Hope, faith, or just plain proof …

February 9, 2016By Behind the Shelf Blog, Brand Marketing

by Julie Bonnell

While there are numerous ways to classify products, sorting them by what a consumer believes or their state of mind, helps us view differences between products in a unique manner.

Here are three experiential product clusters based on consumer beliefs:

Hope: “I hope this will make me prettier, smell nicer, look younger, be thinner." External and cultural influences.

Hope products are often ones that have the shortest lifecycle and whose popularity is affected by consumer fickleness. A consumer may think the next product that promises whiter teeth, softer skin, or better hair is “worth a shot.” What they are using may be perceived as adequate, but they may think, “What if this is better? I won’t know if I don’t try it.” It may or may not work. If it does, the product will be used for a while until the next shiny new product comes out and the consumer will get that same familiar thought of “the product I am using now is just OK…” and the cycle repeats.I believe this product will help me


Faith: “I believe this product will help me.Trusted influences.

Faith products are much like hope products, but it becomes harder for consumers to measure the success. Keep in mind these products usually require a habitual use to experience benefits. Consumers might think, “I believe taking a multivitamin will make up for my rushed meal choices” or “I believe that taking a fiber supplement will help me maintain my GI health (if I don’t have issues now, why tempt fate?).” The word of trusted sources will influence the decision to try these products. Consumers are not as likely to be fickle, but can still be tempted.

Proof: “I have used this product or one with the same ingredient and it solved my problem.” — Personal experiences.

Proof comes when the product solves a problem — and quickly. Once the issue is solved, it is much harder to sway the consumer to try something new. They think, “I know this product helped with my problem [migraine, last cold, dry mouth], so I am going to purchase it again.”  Personal positive experience solidifies the relationship.  Additionally, consumers can be influenced by friends, family or anyone with whom there is a strong one-on-one relationship.
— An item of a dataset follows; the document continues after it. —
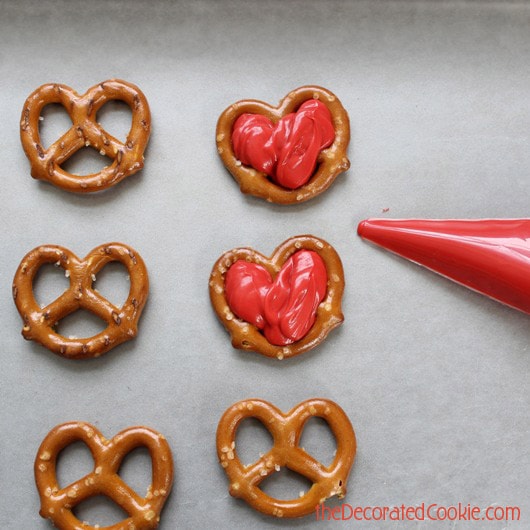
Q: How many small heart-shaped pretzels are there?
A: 6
Viewing products this way can change how we think about a category or set of products being merchandised, how we communicate product benefits, and even the success of new products coming into the market. Keep in mind, this clustering can be applied within established segmentation already in play.

Bottom line is, depending on how a product is chosen — as hope, on faith, or based on proof — affects the approach taken by manufacturers and retailers. If you are a manufacturer, think about your points of differentiation and how you can highlight them in your messaging. If you are a retailer, think about how your shelves offer consumers solutions, and how you might facilitate their decision-making process.